== The records ==

************

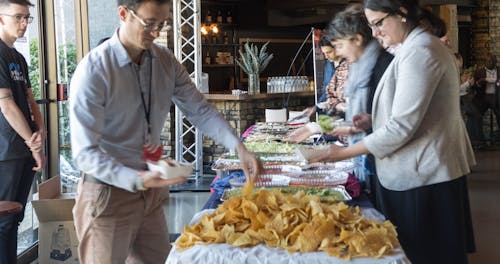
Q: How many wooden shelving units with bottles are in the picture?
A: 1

************

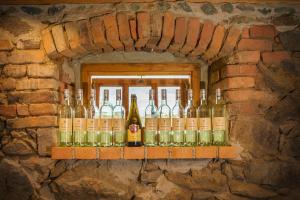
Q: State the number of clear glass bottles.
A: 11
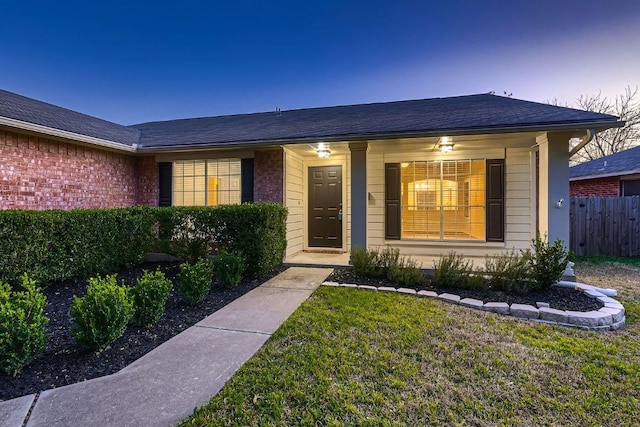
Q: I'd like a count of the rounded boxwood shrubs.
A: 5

************

== Work instruction ==
Looking at the listing above, which lines hold "bottles"? Copy every such line.

== Finished task ==
Q: How many wooden shelving units with bottles are in the picture?
Q: State the number of clear glass bottles.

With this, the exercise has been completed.